In general, a woman’s libido spikes around the time that she’s fertile (i.e., ovulating), which makes a great deal of sense. The ovulation window is typically about halfway between menstrual cycles for most women.
In one study, researchers from the University of Virginia assessed the sexual functioning and libido of 115 women over the course of their menstrual cycle, and they found that the women reported more interest in sex and greater sexual satisfaction midcycle compared to other phases of their
What’s more, researchers have found other signs of increased sexual desire and libido in women closer to ovulation than other periods. For instance, one study showed that women demonstrated higher blood flow and physiological arousal around the time of ovulation.
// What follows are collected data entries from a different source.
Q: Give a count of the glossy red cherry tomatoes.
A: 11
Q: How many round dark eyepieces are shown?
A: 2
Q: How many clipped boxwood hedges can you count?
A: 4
Meanwhile, researchers at Arizona State University found that women reported greater instances of masturbation around ovulation.
Interestingly, men seem to have an innate ability to “pick up” on the cyclical changes in a woman’s hormones and libido. In a study published in the journal Archives of Sexual Behavior, researchers from Canada videotaped 19 women as they walked down a street during ovulation and menstruation. Thirty-five men viewed the videos and rated the women’s sexual attractiveness. Compared with the menstrual women, the ovulating group swayed their hips more, and the men rated them sexier.
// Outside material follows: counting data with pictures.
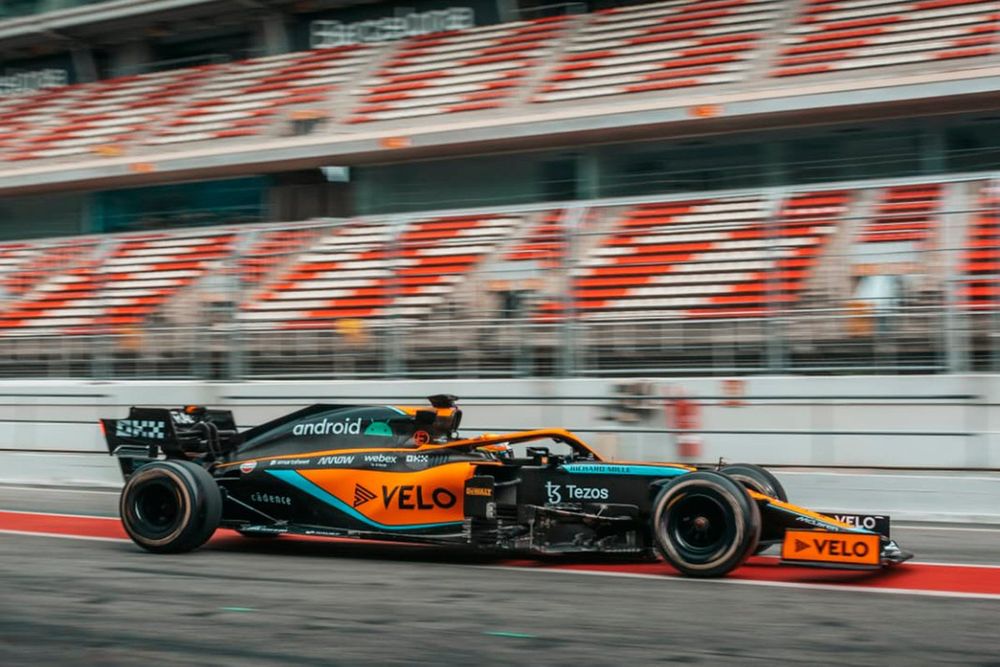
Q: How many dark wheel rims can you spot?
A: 2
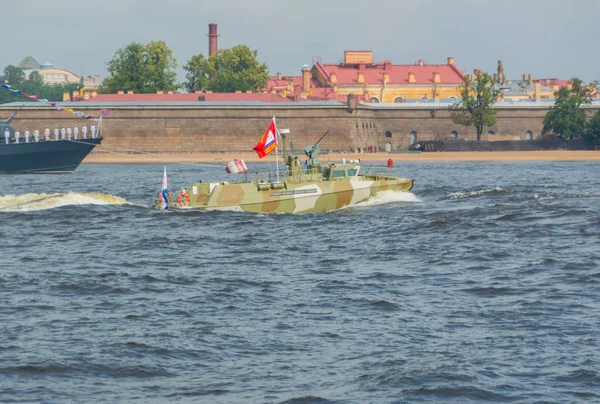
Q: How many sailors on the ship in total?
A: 11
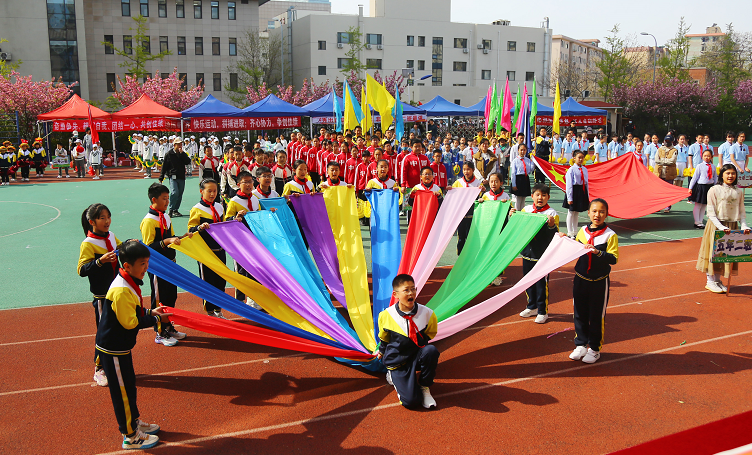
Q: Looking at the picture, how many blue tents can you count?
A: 8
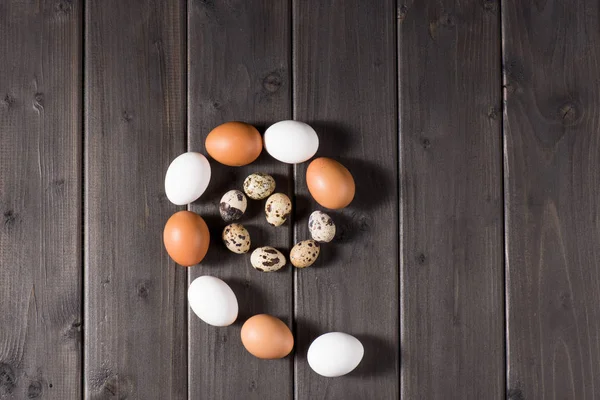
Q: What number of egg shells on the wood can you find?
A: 15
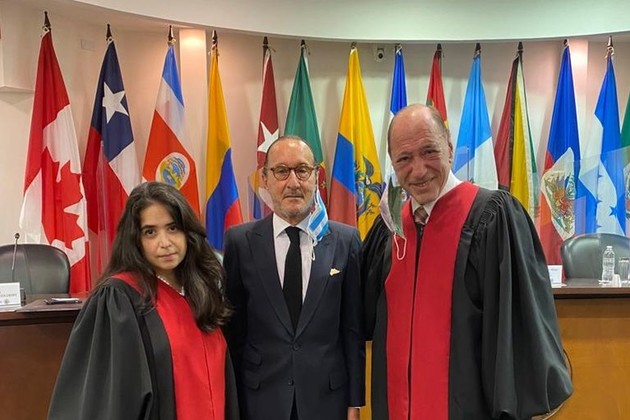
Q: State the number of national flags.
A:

For women, estrogen tends to peak just before ovulation. In a recent study published in the journal Hormones and Behavior, researchers from UC Santa Barbara found that a women’s sexual desire closely corresponds to when her estrogen levels peak.
According to the study’s lead author James Roney, “We found two hormonal signals that had opposite effects on sexual motivation. Estrogen was having a positive effect.
Progesterone was having a persistent negative effect, both for current day, day before, and two days earlier.” In other words, the researchers found while that estrogen increases a women’s libido, whereas progesterone (which peaks after ovulation in the second half of a women’s menstrual cycle) seems to act as a “stop sign.”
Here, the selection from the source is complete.